Читаем Как работает стихотворение Бродского полностью

Дайте мне еще одну жизнь, и я буду петь / в кафе «Рафаэлла». Или просто сидеть / там. Или стоять, как мебель в углу, / если другая жизнь окажется чуть менее щедрой, чем первая.

Что это значит, с учетом пройденного нами пути? Прежде всего поэт знает, что конец близок, но если бы он мог получить отсрочку («еще одну жизнь»), то хотел бы вернуться к привычным местам в прежней роли певца[370]. Взятые вместе, пение и возвращение несут в себе идею рифмы, поэтического эха. Первые две строки, как неминуемо понимает читатель, мучительно перегружены всеми жизненными смыслами, ибо предполагают возвращение в качестве неодушевленной материи — языка, хотя дважды повторяющийся «провал» enjambement («singing/in» и «sitting/there») и нехватка метрических ударений (пять вместо следующих далее шести; причем во второй строке реализованы только четыре[371]) говорят о приходе смерти. Так мучителен глубокий «вдох», так ощутимы перебои ослабевшего сердца, что к тому моменту, когда язык поэта стабилизируется и начинает следовать определенному рисунку (четвертая строка[372]), «его» уже там нет. При помощи цезурного (темпорально-уточняющего) «или» он превращается в нечто, в некую вещь: из «поющего» поэта в «сидящего» наблюдателя, а затем в «стоящую» в углу мебель. В этом смысле «другая жизнь», т. е. жизнь после смерти, может оказаться «менее щедрой, чем первая», поскольку ничем не похожа на формы человеческого существования.

В следующей строфе новое состояние поэта как «древесины» («dead-wood») проецируется в будущее:

Yet partly because no century from now on will ever managewithout caffeine or jazz, I'll sustain this damage,and through my cracks and pores, varnish and dust all over,observe you, in twenty years, in your full flower.

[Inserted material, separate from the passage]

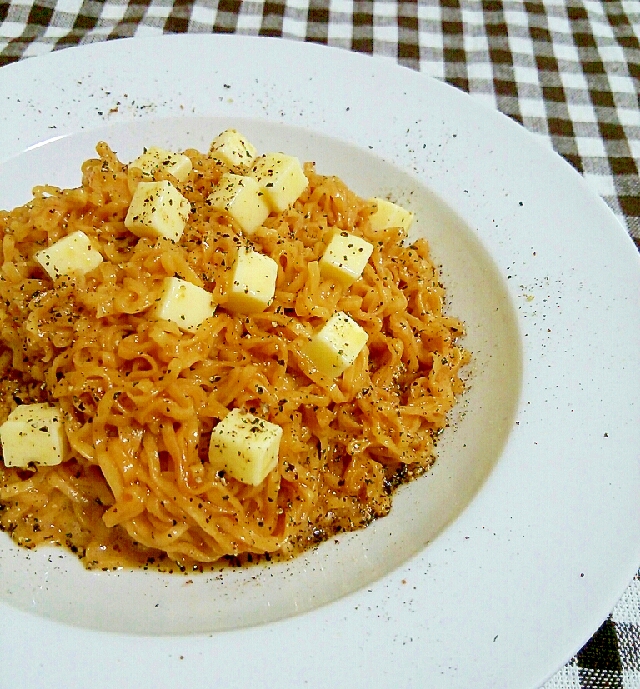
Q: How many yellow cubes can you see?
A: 13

Все же, поскольку отныне ни одному веку отныне не обойтись / без кофеина и джаза, я стерплю этот урон, / и сквозь свои щели и поры, покрытый лаком и пылью, / через двадцать лет я буду смотреть, как ты расцветаешь.

Подчеркнем, что Бродский прощается с дочерью, переходя на язык американской городской культуры, которая для него является заемной, а ей принадлежит по праву рождения — Нью- Йорк, атмосфера кафе, допинг кофеина и джазовой импровизации. Хорошо ли, плохо ли, но эта культура не оглядывается назад («отныне ни одному веку…») и, видимо, предпочитает свободные и открытые формы. За ее пределами остается только одно — разговор отца и дочери, который никогда не состоится. Однако уместна ли здесь поэзия, что делать в этой обстановке Мнемозине с ее просодическим хранилищем памяти? Ведь «урон» коснется не только памяти о нем как о поэте (человеке, отце), которая неизбежно примет застывшие формы, но и его не вполне «родного», не абсолютно «свободного» языка. В каком-то очень существенном смысле англоязычные стихи Бродского неорганичны: им нужно пробиться сквозь время (которое берет свое), сквозь ощутимую искусственность, «сквозь свои щели и поры, покрытые лаком и пылью», где человеческие раны уже неотличимы от механических повреждений, — чтобы присутствовать при органичном юном расцвете его дочери. Почему же при всем том поэта не волнует ни собственная смерть, ни превращение в ненужную, заброшенную мебель?